= Given data =
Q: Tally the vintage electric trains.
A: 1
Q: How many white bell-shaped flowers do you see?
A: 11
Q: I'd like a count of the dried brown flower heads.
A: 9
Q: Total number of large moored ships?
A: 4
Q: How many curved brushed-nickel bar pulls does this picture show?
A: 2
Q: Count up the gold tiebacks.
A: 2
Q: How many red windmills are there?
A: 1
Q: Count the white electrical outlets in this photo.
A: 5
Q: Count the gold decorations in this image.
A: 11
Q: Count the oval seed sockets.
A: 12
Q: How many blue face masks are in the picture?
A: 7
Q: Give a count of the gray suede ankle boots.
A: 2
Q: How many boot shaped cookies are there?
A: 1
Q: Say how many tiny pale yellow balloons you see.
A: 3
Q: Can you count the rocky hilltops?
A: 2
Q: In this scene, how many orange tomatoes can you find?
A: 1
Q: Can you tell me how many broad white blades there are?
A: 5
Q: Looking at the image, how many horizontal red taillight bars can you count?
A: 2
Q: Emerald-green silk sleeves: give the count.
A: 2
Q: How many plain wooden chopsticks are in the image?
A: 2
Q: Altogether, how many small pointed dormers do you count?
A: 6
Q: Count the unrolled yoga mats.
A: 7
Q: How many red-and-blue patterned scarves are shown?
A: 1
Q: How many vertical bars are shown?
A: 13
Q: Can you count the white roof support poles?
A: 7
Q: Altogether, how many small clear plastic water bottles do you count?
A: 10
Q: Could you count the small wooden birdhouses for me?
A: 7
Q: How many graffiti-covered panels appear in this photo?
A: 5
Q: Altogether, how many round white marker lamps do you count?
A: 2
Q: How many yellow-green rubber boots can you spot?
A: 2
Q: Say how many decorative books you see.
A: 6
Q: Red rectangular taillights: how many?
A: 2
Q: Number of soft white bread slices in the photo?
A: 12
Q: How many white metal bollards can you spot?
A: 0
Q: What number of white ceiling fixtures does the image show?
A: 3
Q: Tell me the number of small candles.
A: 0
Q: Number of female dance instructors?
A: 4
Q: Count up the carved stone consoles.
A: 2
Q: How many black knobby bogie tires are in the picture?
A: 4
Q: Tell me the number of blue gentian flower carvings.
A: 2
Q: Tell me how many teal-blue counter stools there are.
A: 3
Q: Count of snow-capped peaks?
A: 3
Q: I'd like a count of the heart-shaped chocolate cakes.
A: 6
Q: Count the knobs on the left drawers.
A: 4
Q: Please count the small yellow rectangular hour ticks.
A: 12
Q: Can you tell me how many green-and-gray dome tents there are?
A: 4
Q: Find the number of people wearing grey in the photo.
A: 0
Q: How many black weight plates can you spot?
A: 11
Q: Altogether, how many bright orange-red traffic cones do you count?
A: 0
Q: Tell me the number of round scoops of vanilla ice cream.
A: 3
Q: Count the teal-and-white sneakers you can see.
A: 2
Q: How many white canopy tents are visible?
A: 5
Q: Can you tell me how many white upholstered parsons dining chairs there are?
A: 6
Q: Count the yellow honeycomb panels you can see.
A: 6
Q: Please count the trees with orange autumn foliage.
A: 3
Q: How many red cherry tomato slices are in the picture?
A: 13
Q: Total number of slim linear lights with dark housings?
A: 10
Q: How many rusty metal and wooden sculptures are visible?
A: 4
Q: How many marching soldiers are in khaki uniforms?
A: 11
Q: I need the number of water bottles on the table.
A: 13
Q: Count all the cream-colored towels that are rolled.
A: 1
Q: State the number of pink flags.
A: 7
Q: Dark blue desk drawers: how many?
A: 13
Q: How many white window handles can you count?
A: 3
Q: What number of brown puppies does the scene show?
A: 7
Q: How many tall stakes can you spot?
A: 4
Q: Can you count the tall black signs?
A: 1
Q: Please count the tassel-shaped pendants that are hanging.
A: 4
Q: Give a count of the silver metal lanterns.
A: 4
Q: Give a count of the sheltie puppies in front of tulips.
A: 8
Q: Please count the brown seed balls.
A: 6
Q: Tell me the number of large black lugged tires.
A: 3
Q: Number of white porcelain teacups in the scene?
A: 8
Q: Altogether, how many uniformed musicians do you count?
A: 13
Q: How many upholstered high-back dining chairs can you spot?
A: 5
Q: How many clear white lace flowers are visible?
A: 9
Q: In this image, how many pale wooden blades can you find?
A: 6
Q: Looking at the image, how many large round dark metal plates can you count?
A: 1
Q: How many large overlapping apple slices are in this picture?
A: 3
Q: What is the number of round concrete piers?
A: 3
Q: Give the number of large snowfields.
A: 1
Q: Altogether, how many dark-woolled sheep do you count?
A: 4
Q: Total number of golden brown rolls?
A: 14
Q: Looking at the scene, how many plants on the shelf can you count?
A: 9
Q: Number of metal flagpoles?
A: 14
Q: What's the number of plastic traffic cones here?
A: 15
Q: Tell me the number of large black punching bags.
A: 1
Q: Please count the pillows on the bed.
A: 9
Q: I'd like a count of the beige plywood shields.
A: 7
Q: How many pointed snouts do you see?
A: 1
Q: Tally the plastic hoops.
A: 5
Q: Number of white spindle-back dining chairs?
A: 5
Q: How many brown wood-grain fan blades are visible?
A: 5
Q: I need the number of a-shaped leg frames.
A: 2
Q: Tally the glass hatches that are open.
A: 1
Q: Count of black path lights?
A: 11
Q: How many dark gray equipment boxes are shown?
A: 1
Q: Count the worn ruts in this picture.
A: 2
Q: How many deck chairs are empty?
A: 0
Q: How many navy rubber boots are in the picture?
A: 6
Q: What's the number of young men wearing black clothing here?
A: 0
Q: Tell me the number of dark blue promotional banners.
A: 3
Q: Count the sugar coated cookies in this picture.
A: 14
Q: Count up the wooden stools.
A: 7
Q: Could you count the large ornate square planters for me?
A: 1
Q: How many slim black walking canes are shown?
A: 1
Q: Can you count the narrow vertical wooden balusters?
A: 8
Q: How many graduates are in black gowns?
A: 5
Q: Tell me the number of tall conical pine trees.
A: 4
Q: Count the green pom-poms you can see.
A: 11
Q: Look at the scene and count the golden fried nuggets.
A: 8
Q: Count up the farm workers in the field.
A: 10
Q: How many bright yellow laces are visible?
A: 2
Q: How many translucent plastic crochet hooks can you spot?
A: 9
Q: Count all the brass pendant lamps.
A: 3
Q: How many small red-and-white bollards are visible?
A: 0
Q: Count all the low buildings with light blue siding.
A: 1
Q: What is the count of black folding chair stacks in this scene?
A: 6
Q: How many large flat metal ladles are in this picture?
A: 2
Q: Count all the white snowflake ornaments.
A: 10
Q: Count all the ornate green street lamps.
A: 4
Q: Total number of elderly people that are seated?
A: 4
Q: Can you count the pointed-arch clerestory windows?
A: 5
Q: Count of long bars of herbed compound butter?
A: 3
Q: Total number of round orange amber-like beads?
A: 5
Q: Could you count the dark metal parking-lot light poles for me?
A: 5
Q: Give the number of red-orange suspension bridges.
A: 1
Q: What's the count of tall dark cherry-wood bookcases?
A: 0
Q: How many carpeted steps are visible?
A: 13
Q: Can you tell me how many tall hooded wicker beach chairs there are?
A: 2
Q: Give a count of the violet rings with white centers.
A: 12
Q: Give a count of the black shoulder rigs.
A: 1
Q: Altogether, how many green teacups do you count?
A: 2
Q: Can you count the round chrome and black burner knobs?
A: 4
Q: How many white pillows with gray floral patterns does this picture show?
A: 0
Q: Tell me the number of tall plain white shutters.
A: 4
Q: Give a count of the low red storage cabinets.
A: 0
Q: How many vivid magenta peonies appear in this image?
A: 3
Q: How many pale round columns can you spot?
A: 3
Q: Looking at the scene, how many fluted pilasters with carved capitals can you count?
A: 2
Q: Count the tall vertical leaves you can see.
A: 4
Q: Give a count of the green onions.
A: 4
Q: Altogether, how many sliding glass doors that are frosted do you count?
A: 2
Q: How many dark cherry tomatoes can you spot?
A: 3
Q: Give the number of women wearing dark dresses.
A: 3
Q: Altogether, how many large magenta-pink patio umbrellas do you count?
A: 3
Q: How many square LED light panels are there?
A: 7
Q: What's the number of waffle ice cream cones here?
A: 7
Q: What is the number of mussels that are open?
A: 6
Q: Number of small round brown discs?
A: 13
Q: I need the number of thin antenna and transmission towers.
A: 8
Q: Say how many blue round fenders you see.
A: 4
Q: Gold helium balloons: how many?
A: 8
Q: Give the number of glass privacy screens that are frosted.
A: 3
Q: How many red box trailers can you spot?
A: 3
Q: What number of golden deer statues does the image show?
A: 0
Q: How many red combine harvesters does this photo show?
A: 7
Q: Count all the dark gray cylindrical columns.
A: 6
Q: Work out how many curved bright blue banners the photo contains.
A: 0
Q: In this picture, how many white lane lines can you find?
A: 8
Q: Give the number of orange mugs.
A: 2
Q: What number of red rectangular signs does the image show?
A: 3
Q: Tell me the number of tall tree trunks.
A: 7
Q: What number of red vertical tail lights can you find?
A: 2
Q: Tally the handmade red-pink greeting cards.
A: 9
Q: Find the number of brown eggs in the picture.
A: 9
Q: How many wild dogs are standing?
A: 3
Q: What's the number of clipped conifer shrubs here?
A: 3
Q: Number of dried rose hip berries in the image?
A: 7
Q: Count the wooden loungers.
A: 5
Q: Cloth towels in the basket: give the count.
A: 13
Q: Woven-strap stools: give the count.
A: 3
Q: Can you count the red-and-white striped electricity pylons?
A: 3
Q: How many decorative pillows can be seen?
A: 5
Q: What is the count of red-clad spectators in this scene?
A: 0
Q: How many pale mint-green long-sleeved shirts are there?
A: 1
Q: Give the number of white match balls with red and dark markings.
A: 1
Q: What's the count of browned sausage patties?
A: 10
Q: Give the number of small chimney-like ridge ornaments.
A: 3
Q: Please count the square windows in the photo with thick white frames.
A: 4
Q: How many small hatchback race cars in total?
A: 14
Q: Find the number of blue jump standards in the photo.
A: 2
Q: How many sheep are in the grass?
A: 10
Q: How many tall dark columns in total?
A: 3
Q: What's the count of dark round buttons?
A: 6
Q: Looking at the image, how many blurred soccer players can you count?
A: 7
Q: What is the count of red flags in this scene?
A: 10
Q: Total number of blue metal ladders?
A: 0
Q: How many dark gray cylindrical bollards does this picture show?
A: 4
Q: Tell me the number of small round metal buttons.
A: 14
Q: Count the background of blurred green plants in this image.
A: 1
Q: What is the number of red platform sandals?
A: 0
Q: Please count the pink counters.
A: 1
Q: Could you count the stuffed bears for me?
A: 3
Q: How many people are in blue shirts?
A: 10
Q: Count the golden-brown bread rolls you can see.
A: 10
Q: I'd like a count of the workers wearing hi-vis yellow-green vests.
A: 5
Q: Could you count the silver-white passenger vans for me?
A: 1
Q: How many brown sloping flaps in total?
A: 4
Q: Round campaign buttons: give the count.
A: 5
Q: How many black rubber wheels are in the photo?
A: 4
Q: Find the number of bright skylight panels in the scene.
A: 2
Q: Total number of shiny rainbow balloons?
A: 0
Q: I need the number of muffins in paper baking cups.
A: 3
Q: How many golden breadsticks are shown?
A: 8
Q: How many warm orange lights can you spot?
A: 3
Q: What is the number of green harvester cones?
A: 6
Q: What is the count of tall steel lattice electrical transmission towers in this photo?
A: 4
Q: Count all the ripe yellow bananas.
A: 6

= Activity =
Out of the data above, give again only the lines starting at the one holding "Q: What number of red vertical" and ending at the one holding "Q: What's the number of clipped", unchanged.

= Finished exercise =
Q: What number of red vertical tail lights can you find?
A: 2
Q: Tally the handmade red-pink greeting cards.
A: 9
Q: Find the number of brown eggs in the picture.
A: 9
Q: How many wild dogs are standing?
A: 3
Q: What's the number of clipped conifer shrubs here?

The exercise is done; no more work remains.